■ **REQUIRED ACTION**: With the images left out, print all of the records below exactly.

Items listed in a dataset

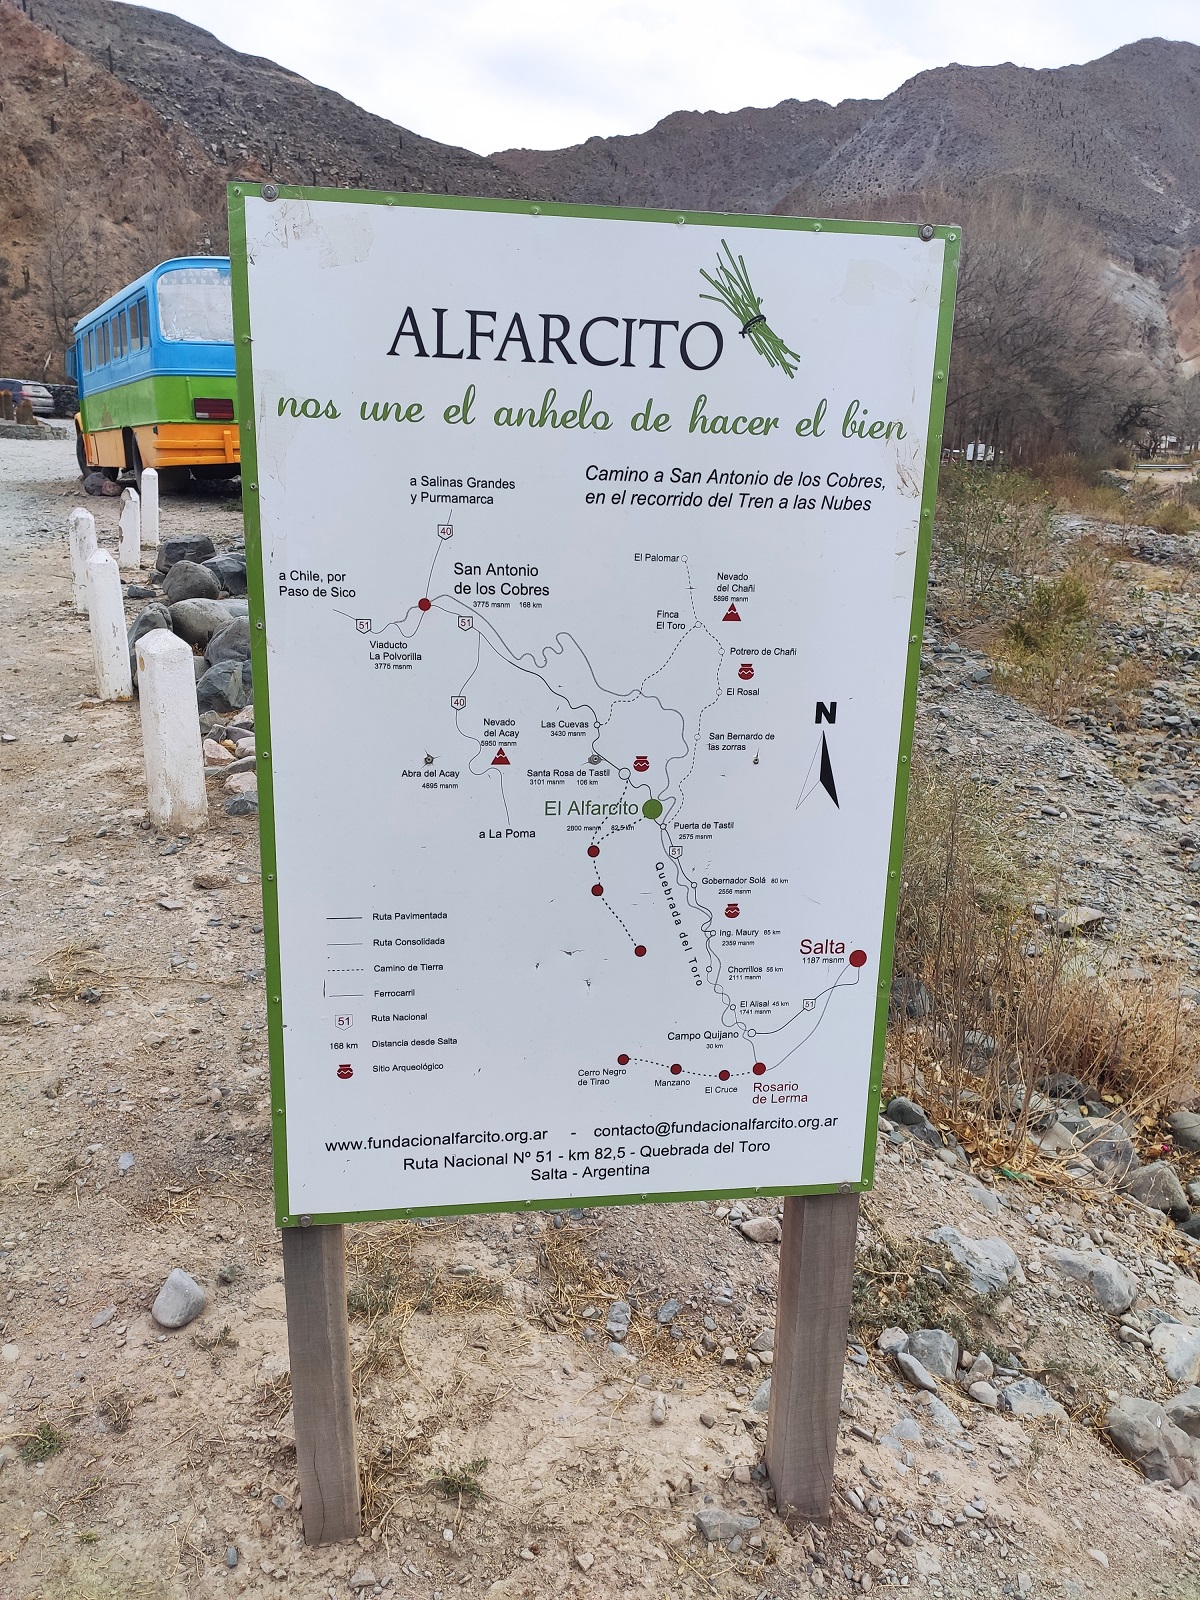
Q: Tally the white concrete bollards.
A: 5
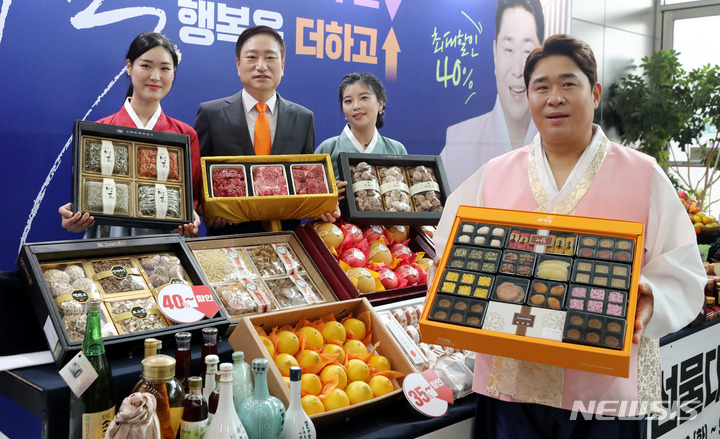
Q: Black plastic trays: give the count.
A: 13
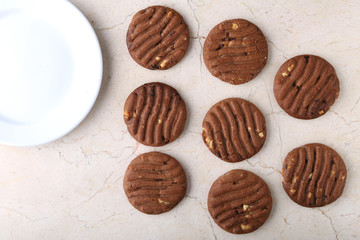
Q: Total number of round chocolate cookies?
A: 8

■ **ANSWER SECTION**:
Q: Tally the white concrete bollards.
A: 5
Q: Black plastic trays: give the count.
A: 13
Q: Total number of round chocolate cookies?
A: 8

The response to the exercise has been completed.